- Exercise requirements:
Among the lines below, list those containing the string "round".

- Source records:
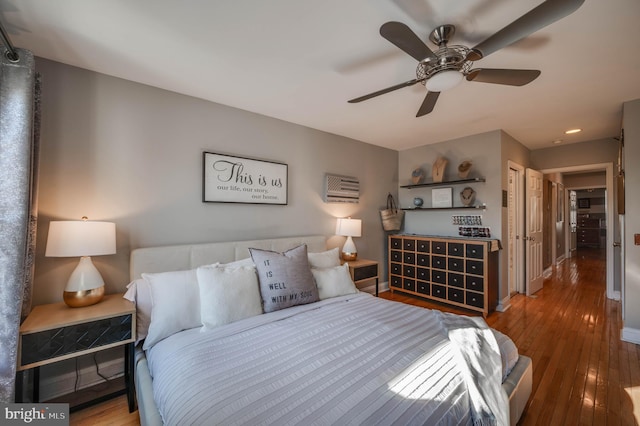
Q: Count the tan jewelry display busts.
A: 4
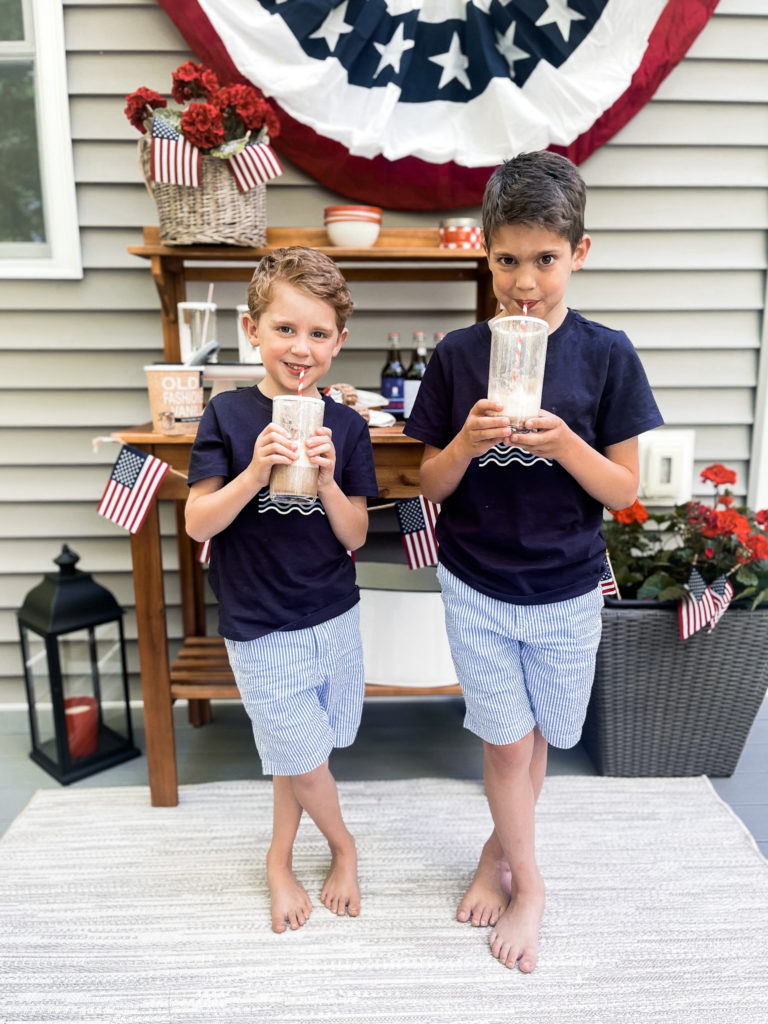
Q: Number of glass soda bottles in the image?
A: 3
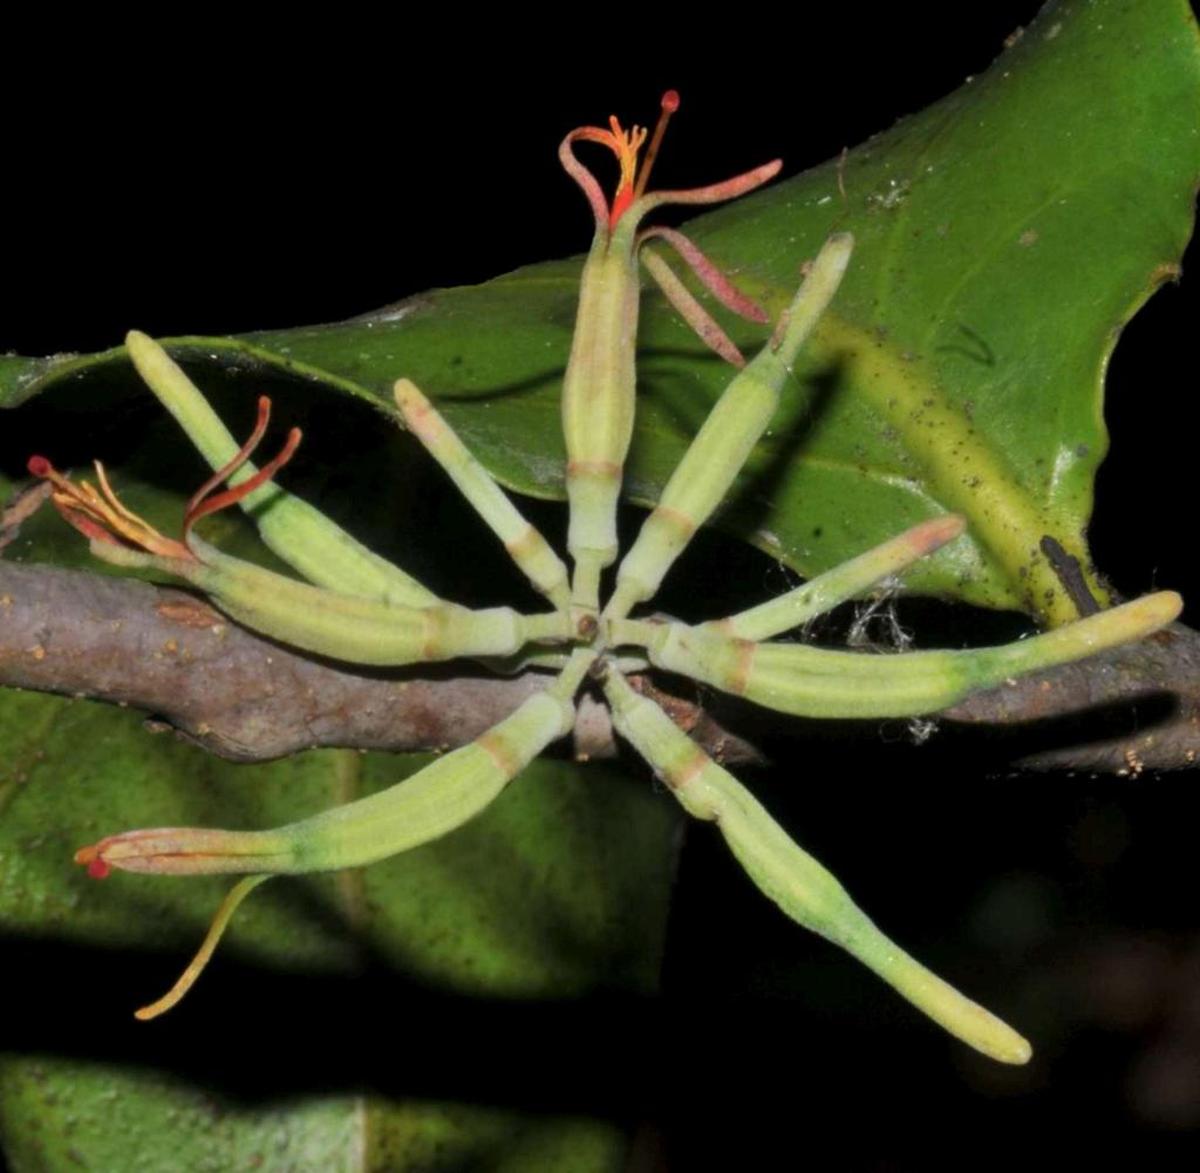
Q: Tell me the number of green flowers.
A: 9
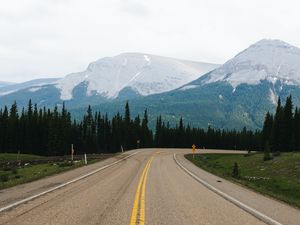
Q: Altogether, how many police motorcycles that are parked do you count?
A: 0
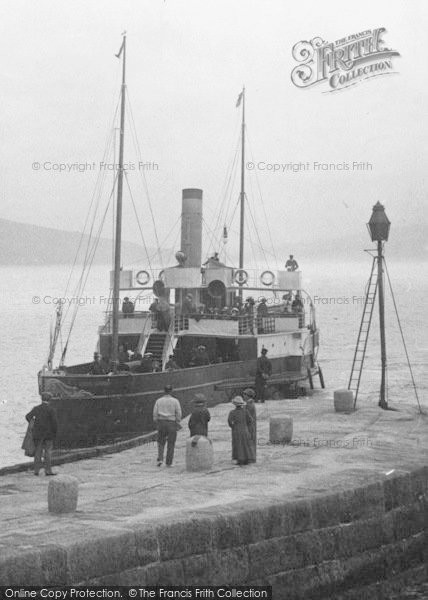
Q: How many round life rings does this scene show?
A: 4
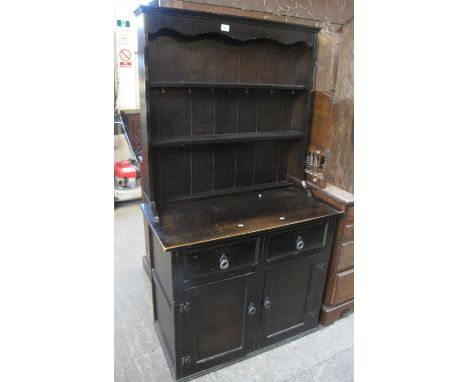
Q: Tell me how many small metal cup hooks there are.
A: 7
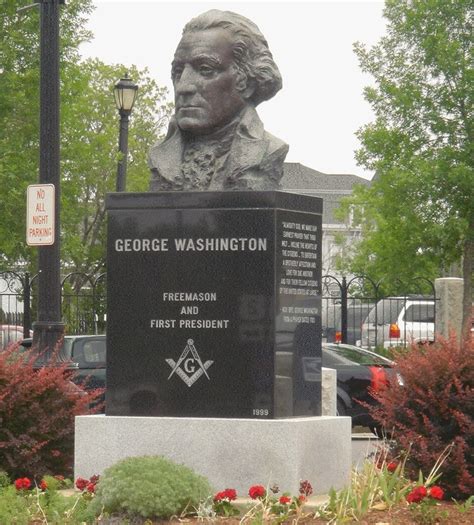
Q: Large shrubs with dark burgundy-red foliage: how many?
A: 2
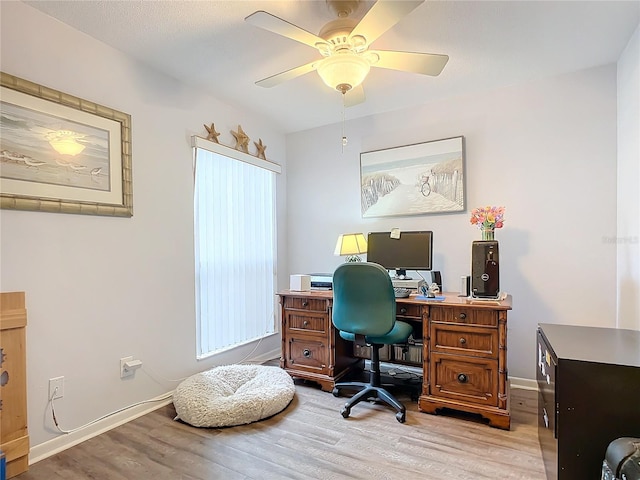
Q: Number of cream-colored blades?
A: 5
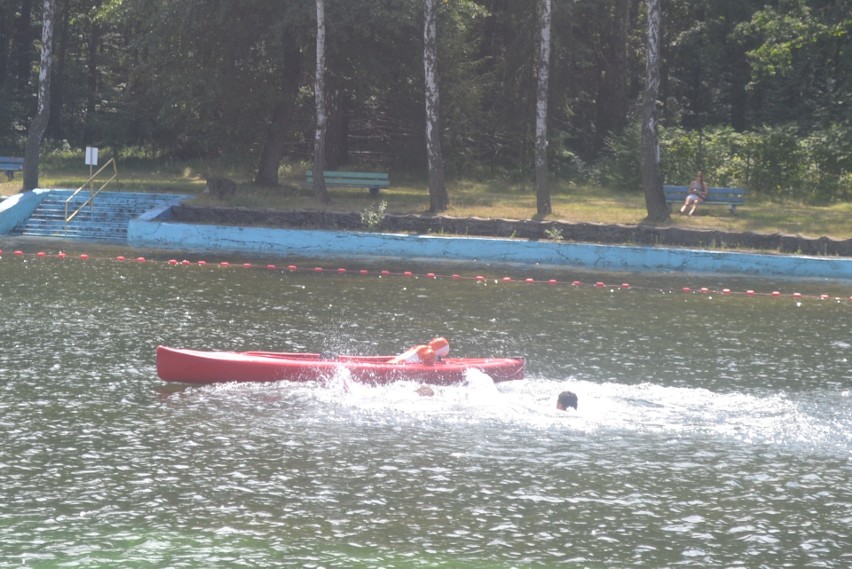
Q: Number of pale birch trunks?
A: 5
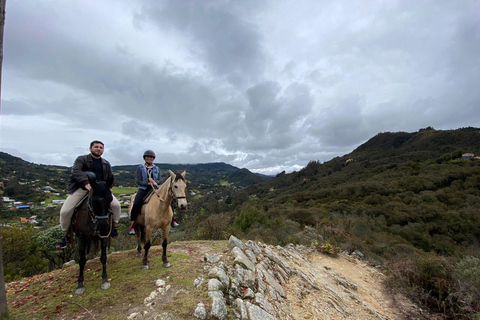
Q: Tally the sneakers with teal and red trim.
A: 2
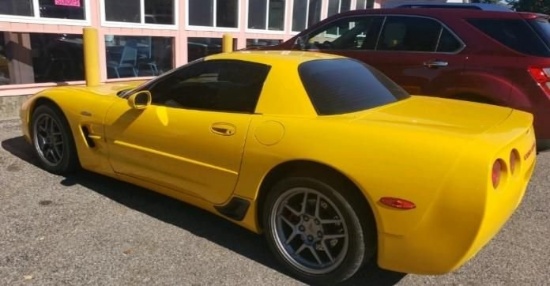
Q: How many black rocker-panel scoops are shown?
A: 1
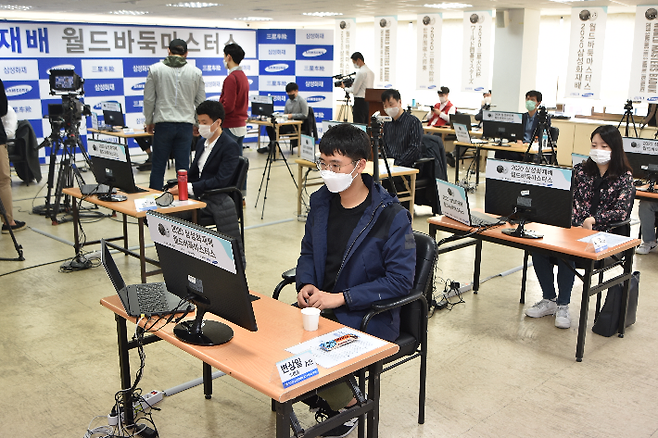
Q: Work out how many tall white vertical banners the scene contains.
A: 6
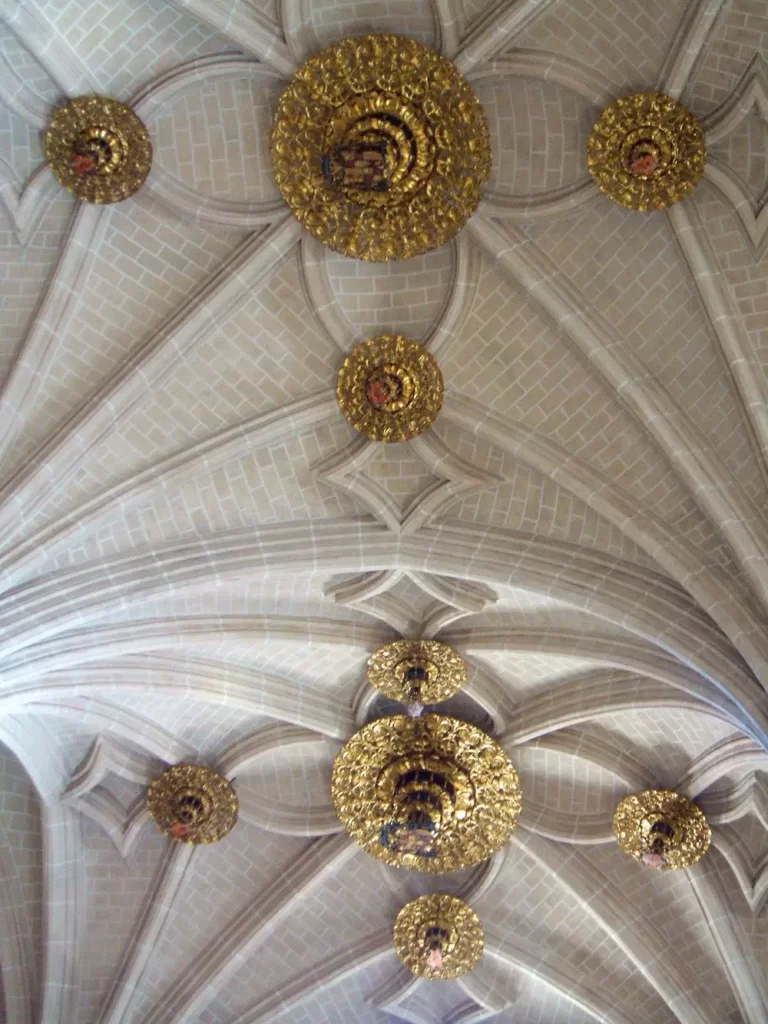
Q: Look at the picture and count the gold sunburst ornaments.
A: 9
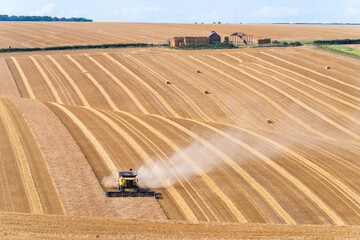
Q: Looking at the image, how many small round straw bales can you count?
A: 5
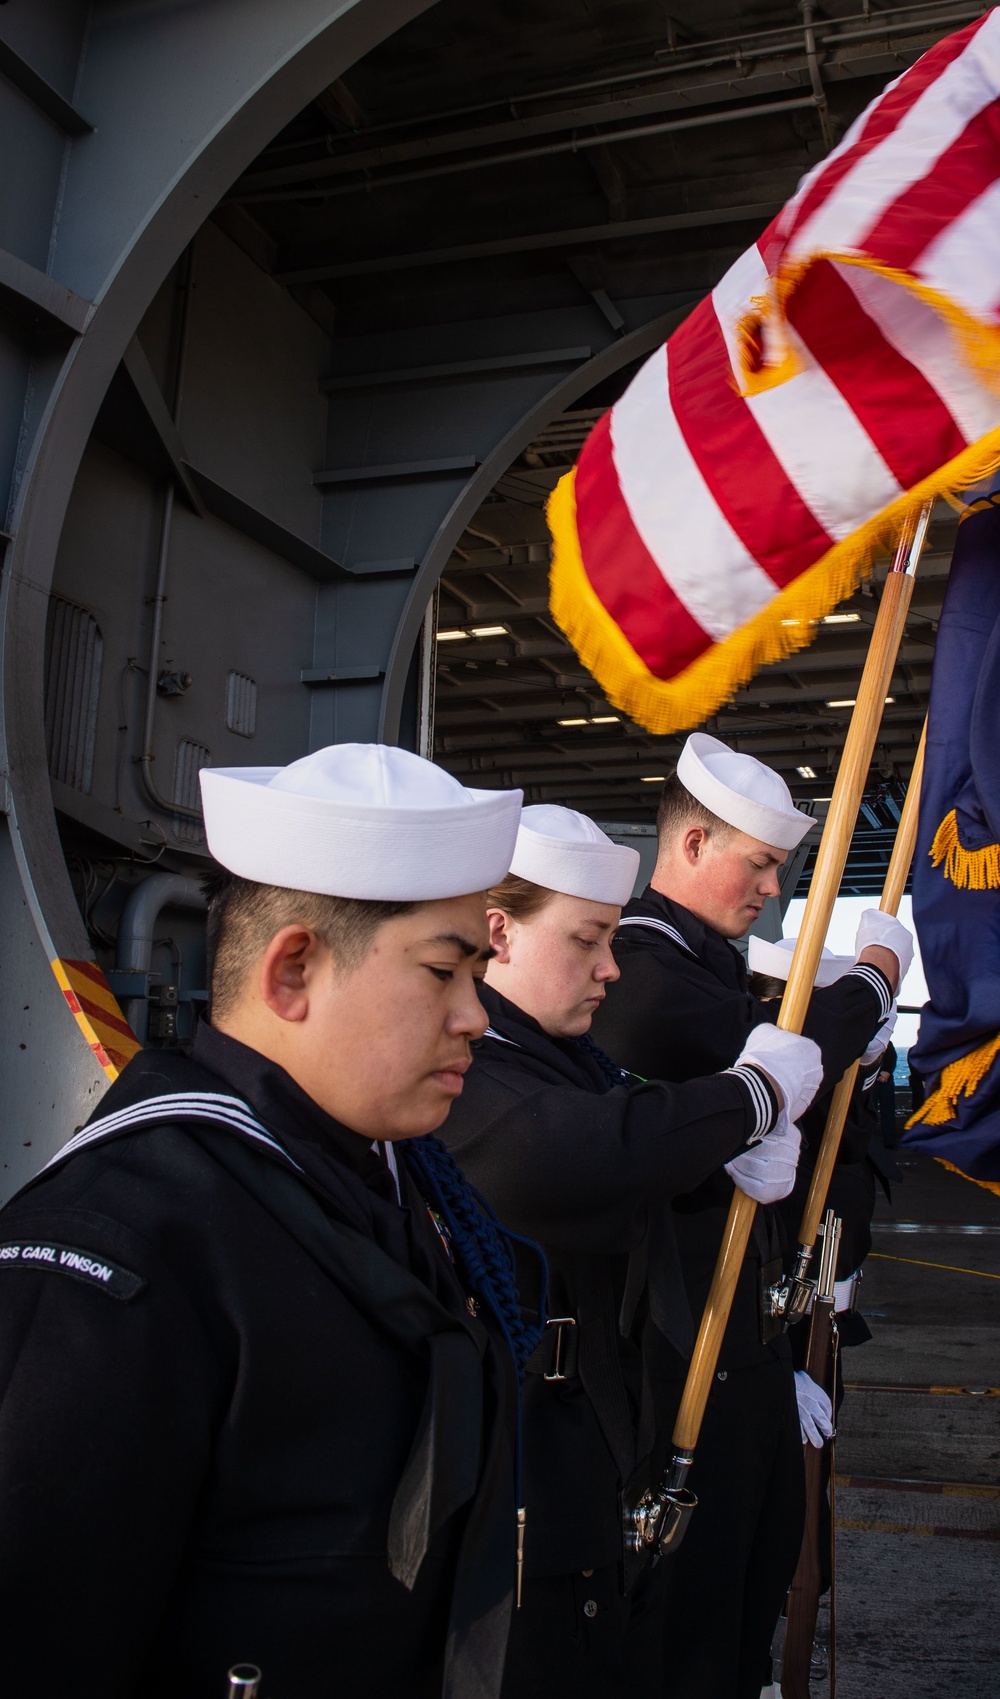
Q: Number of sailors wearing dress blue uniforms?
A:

- Reply to the exercise:
Q: How many round life rings does this scene show?
Q: Looking at the image, how many small round straw bales can you count?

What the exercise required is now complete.